_ENTRIES SUPPLIED_

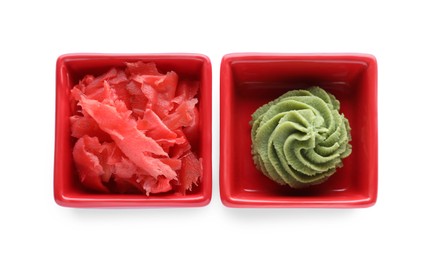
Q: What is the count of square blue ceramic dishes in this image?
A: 0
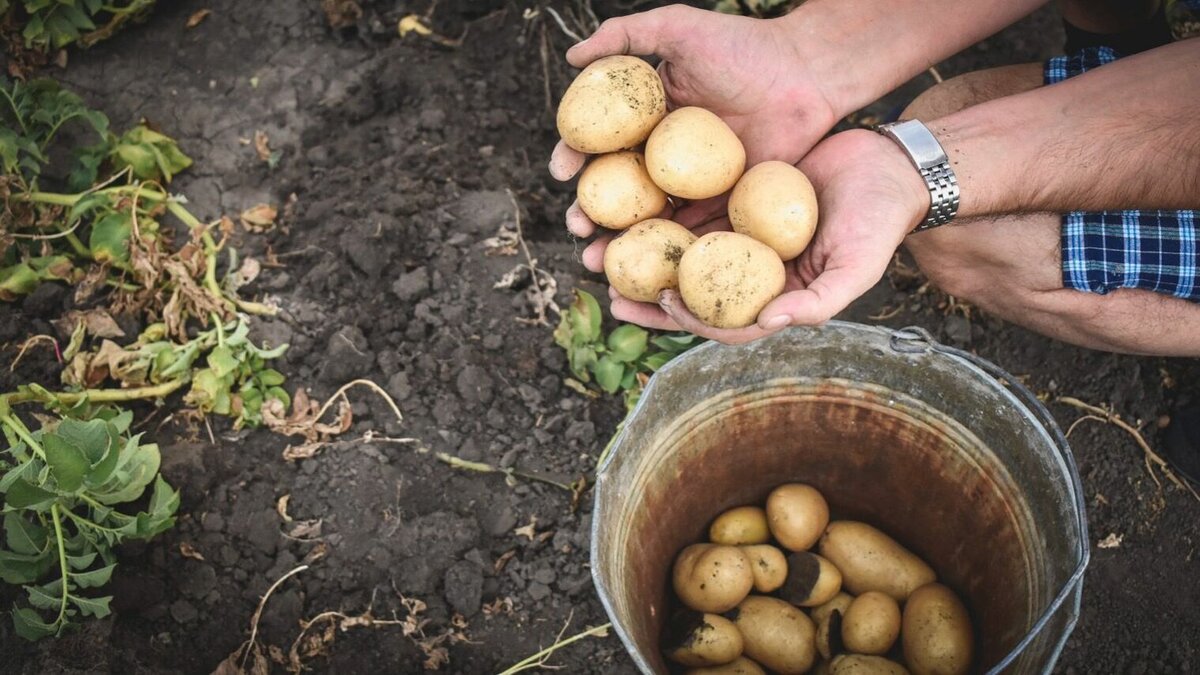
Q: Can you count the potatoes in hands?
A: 6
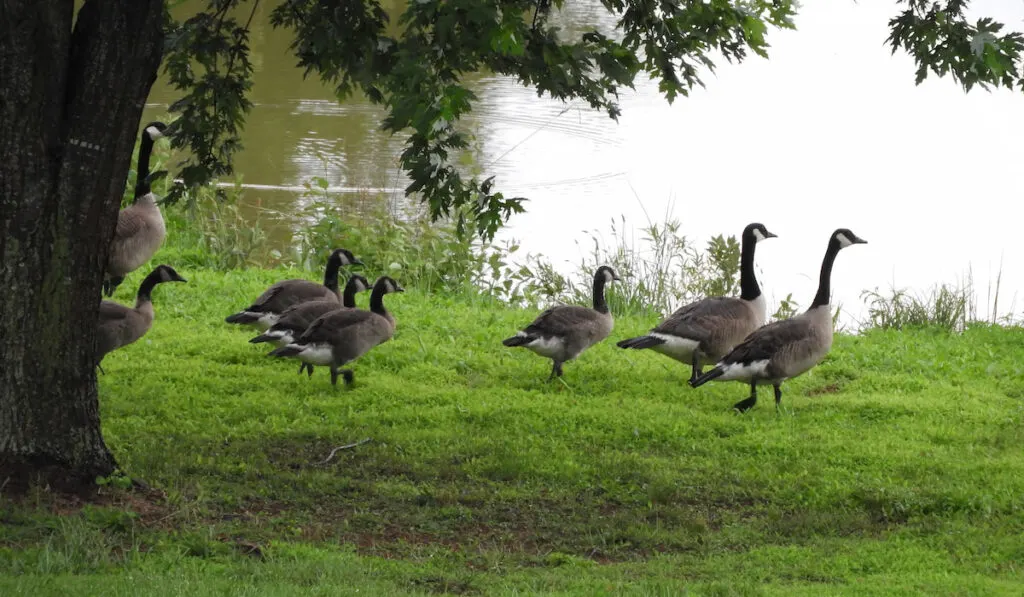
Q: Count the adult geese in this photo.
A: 3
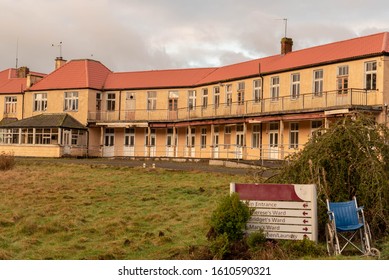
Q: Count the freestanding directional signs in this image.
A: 1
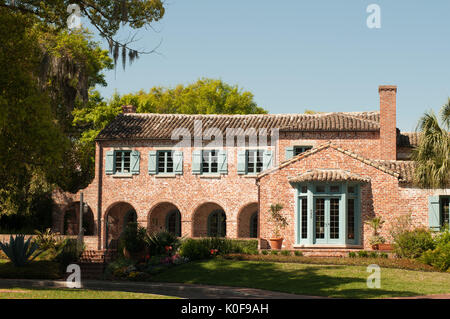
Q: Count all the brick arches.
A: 5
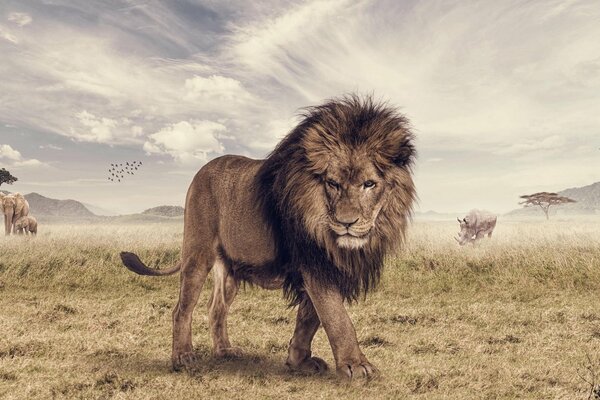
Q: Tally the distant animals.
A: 3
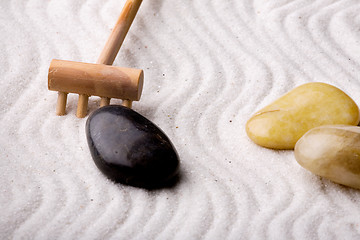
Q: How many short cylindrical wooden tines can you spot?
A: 4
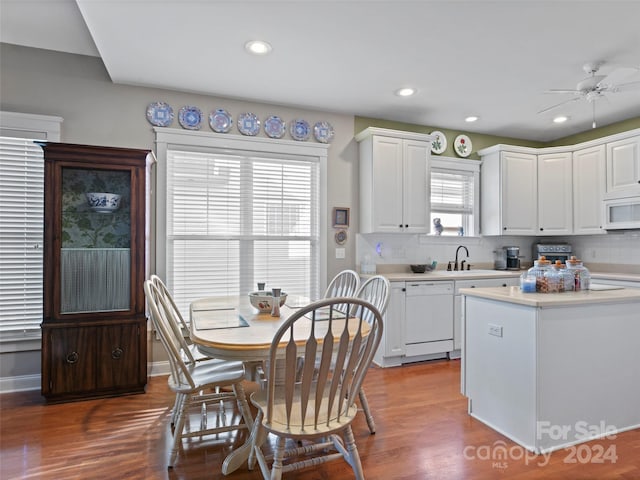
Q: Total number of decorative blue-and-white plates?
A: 7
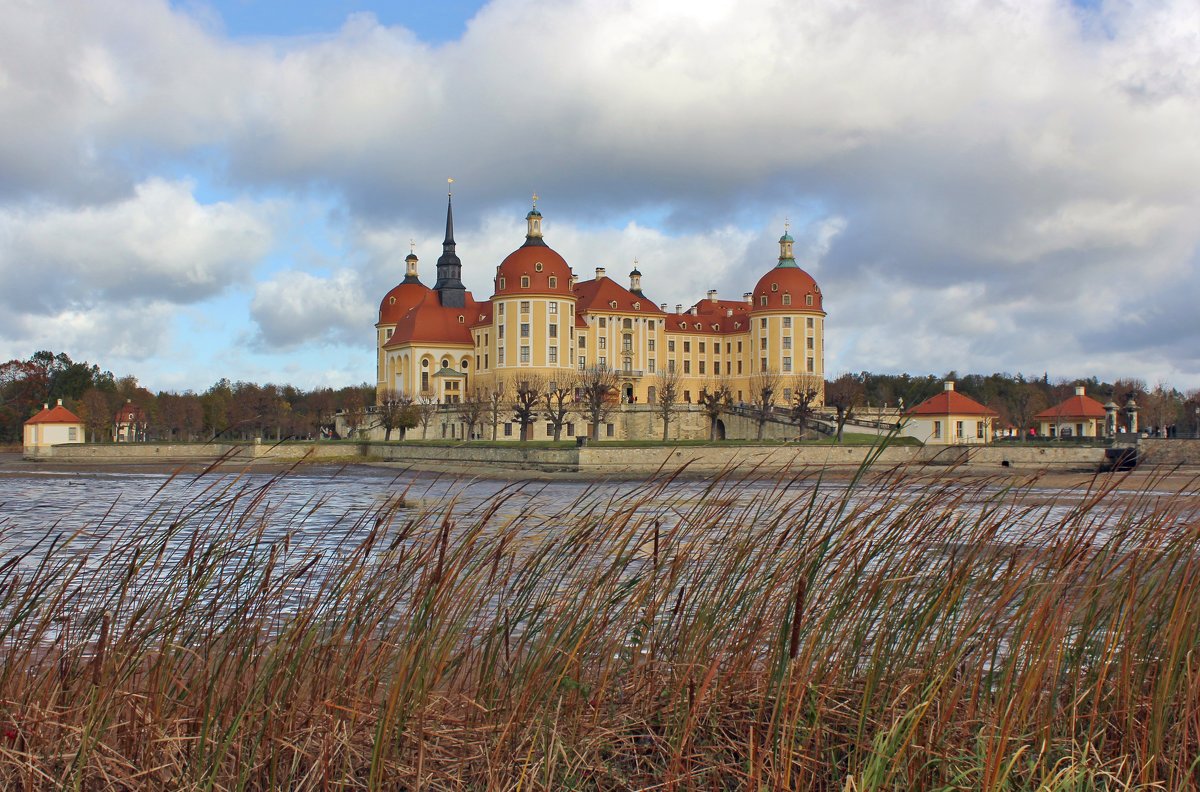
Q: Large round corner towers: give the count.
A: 3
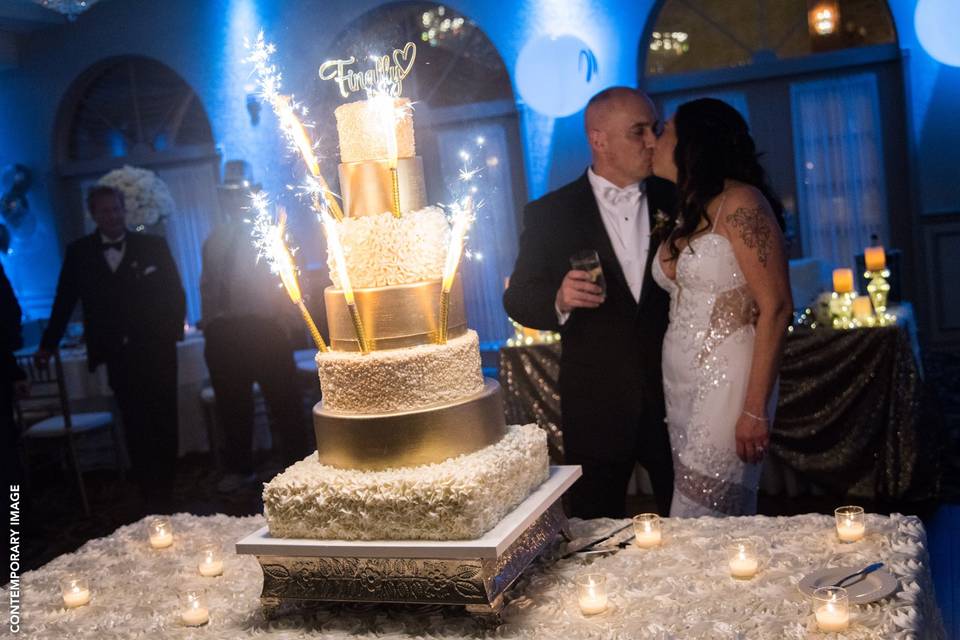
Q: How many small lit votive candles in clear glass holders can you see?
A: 9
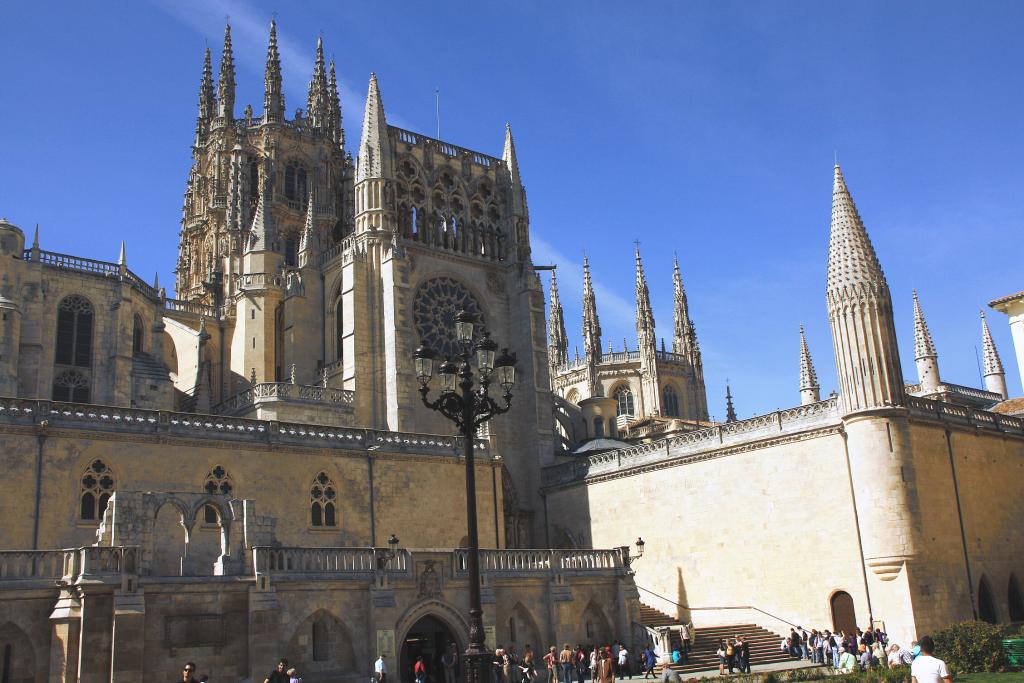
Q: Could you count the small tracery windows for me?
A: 3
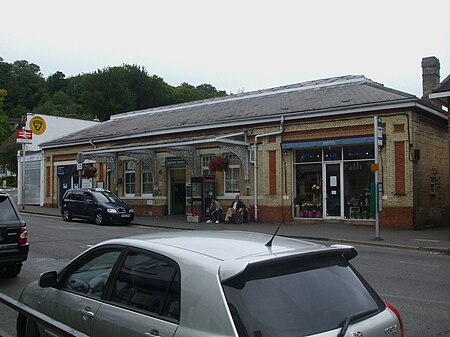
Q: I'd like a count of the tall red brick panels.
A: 4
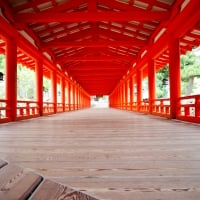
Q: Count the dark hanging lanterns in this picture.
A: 2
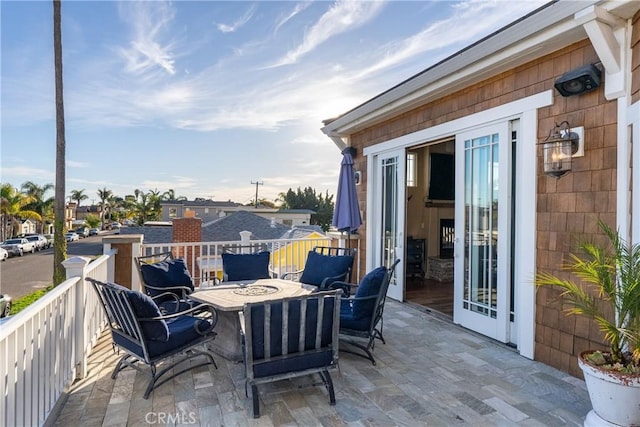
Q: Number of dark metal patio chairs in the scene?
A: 6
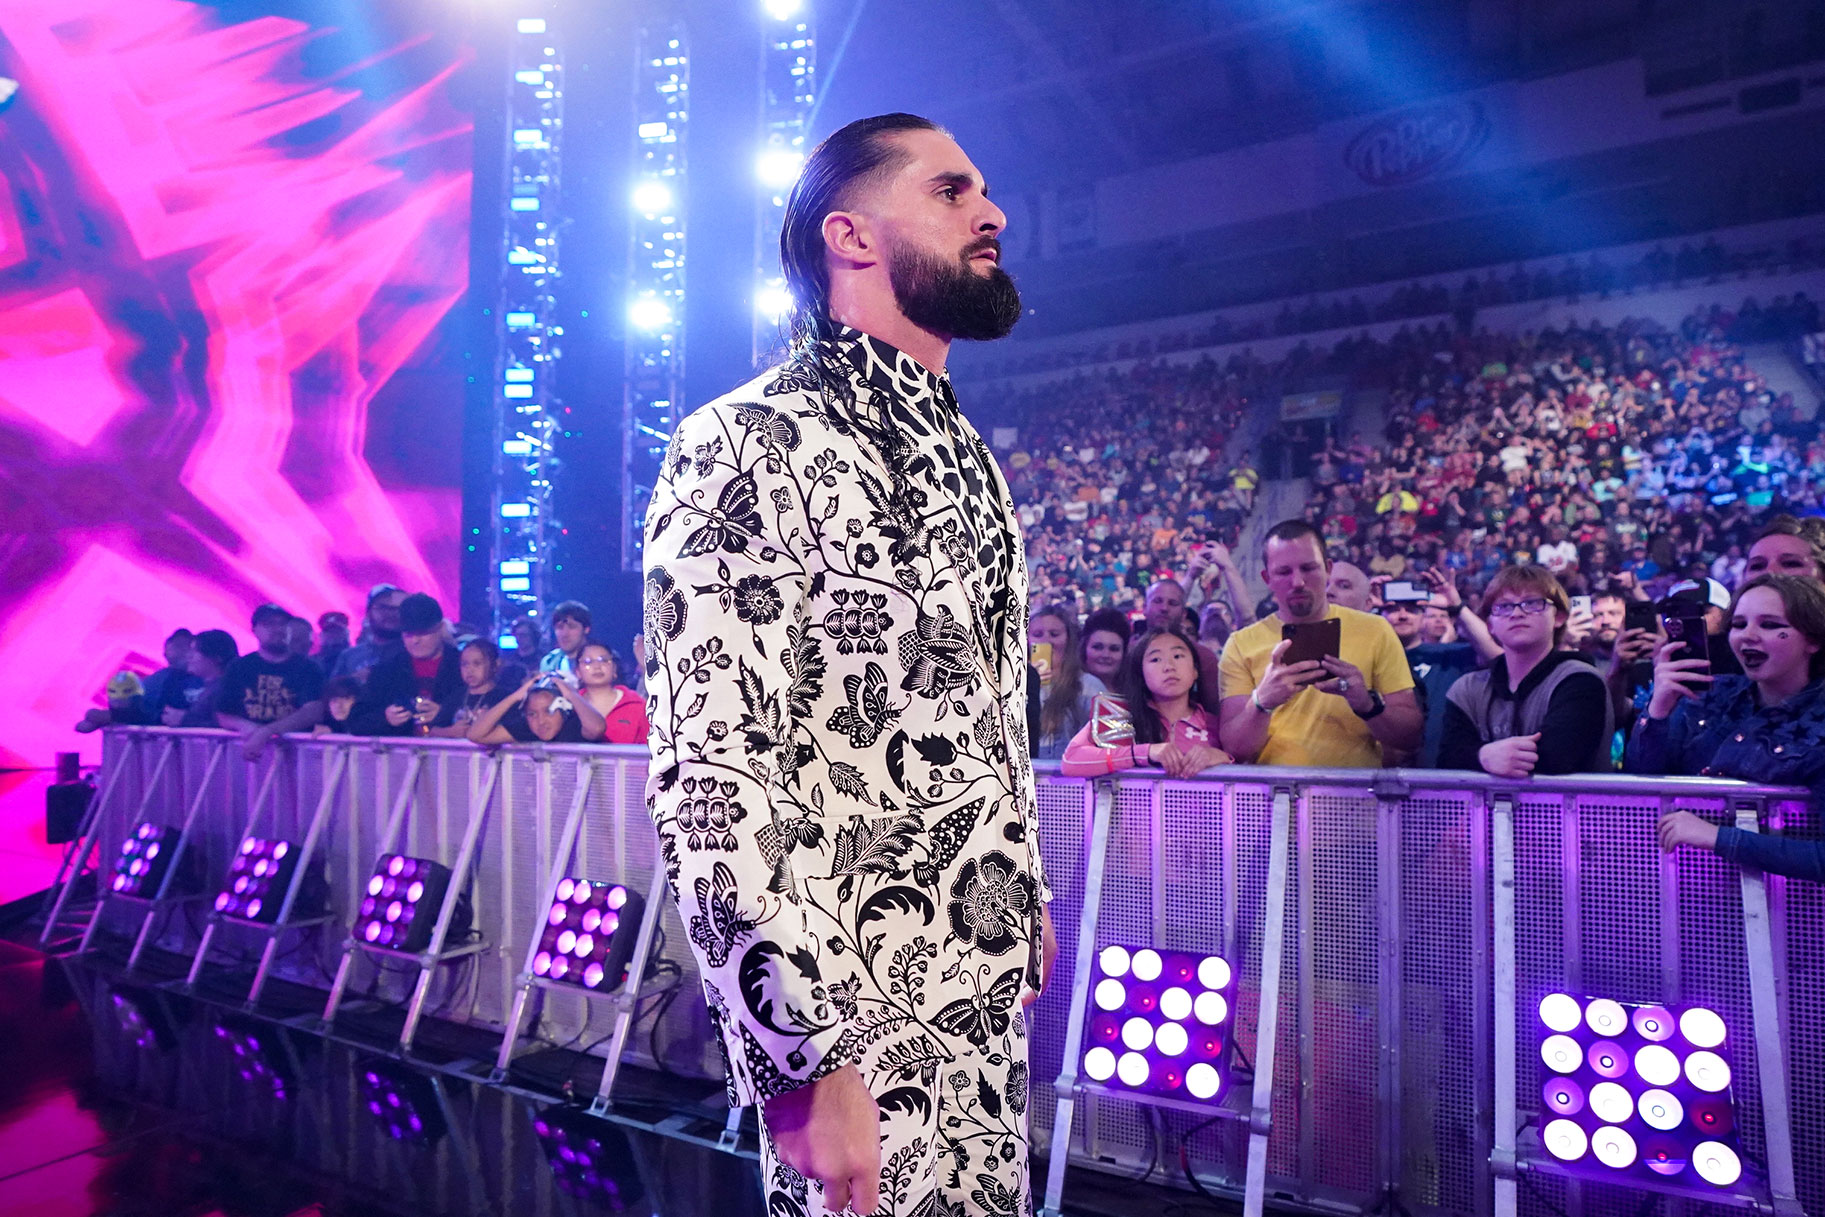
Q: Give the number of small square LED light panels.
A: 6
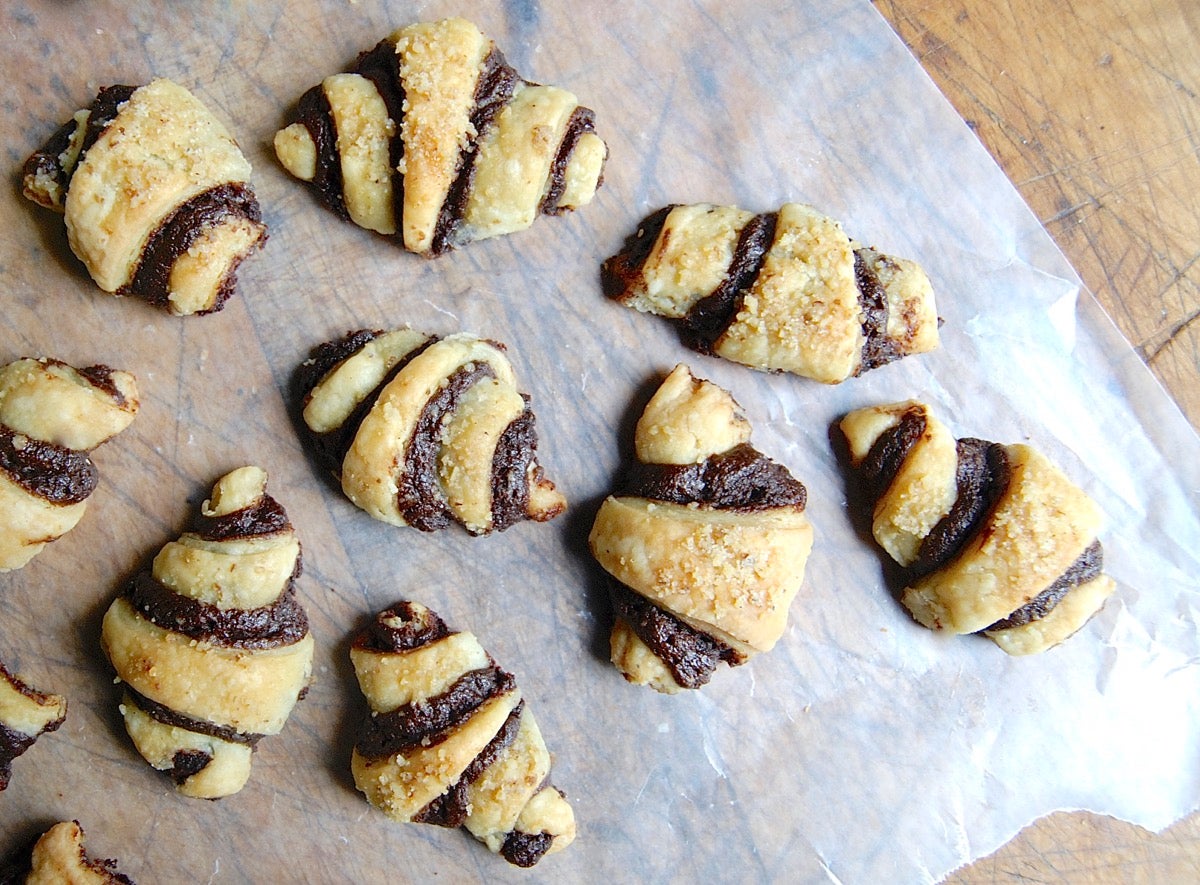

_WHAT IS REQUIRED_
Repeat the lines from the line containing "Q: Give the" through the end of the material above exactly, with no pictures and nothing else.

_EXPECTED OUTPUT_
Q: Give the number of small square LED light panels.
A: 6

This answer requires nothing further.